Likewise, Americans pay for the current trade deficit by selling assets and debts, which could just as easily be sold to American producers in a closed system. Never mind the fact that the Federal Reserve prints virtually unlimited money and American banks are more-than-willing to loan to Americans with bad credit. Americans consume as much as possible, and would do so no matter where the goods originated.
Because consumption is GDP’s limiting factor, it’s likely that GDP would rise to match America’s consumption in the event that tariff walls isolated our economy—as opposed to our consumption falling to match our production. Eliminating the trade deficit would (almost by definition) increase our GDP.
Some economists attempt to bypass this logic by arguing that the benefits of “cheap” imports increase America’s GDP more than the value of said imports. That is, the $796 billion trade deficit increases America’s GDP by more than $796 billion. This is objectively untrue for the simple fact that we don’t pay for the deficit with production—we trade assets and debt (which is literally non-production). Furthermore, the average American’s real income has actually decreased since 1973, meaning that most Americans are economically worse-off today than they were 45 years ago (better technology aside).

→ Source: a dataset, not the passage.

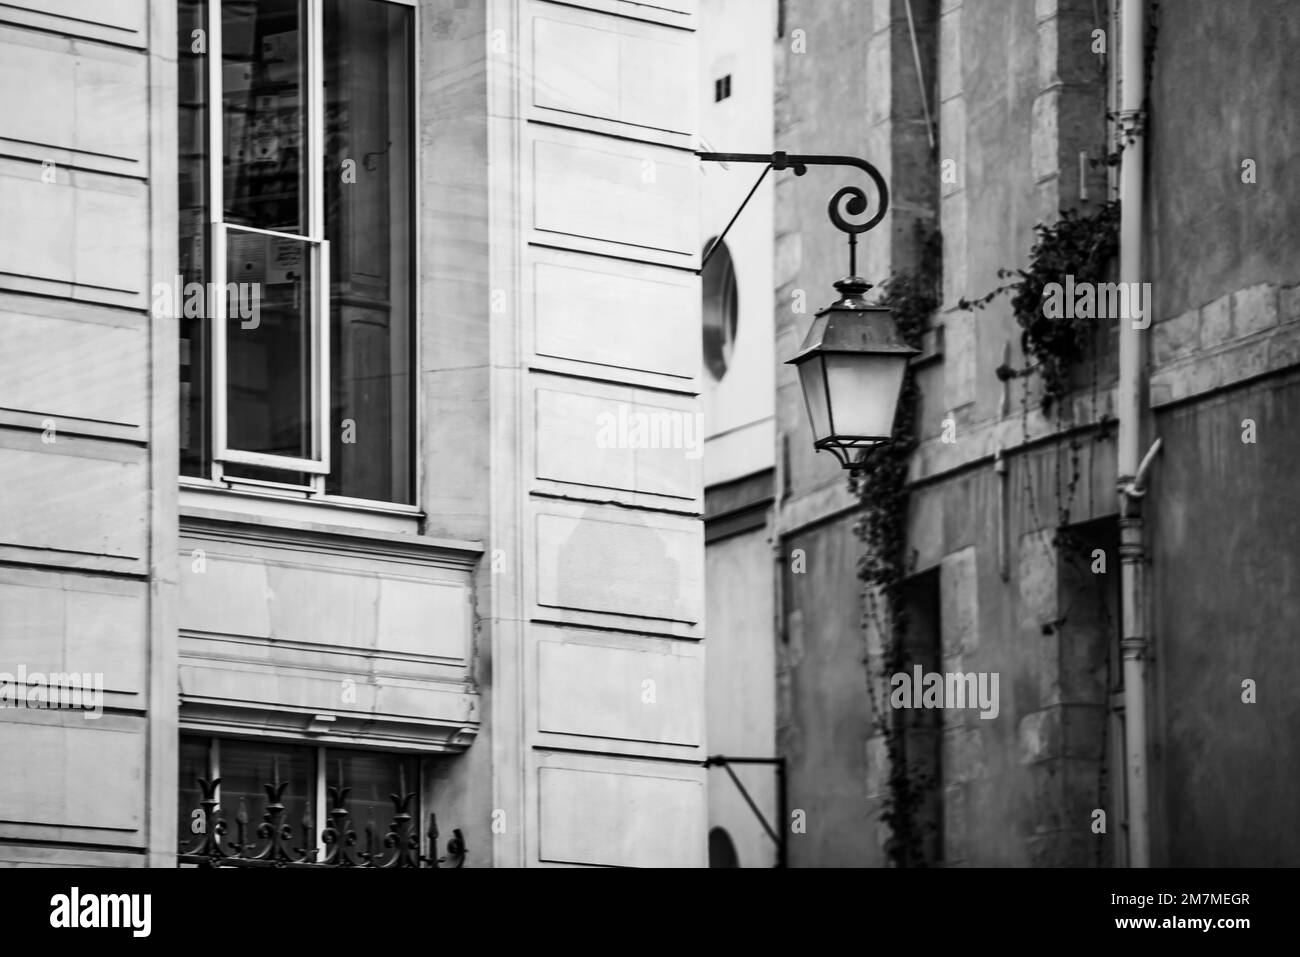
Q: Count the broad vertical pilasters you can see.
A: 2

Lastly, the offshoring of America’s advanced industries undermines our long-run economic growth. Why? Because the invention and adoption of better technology is what generates growth, thus moving technology-generating industries abroad ipso facto diminishes growth.
The logic and data unequivocally agree: trade deficits destroy millions of American jobs and shrink our GDP, now and in the future. The economists lied.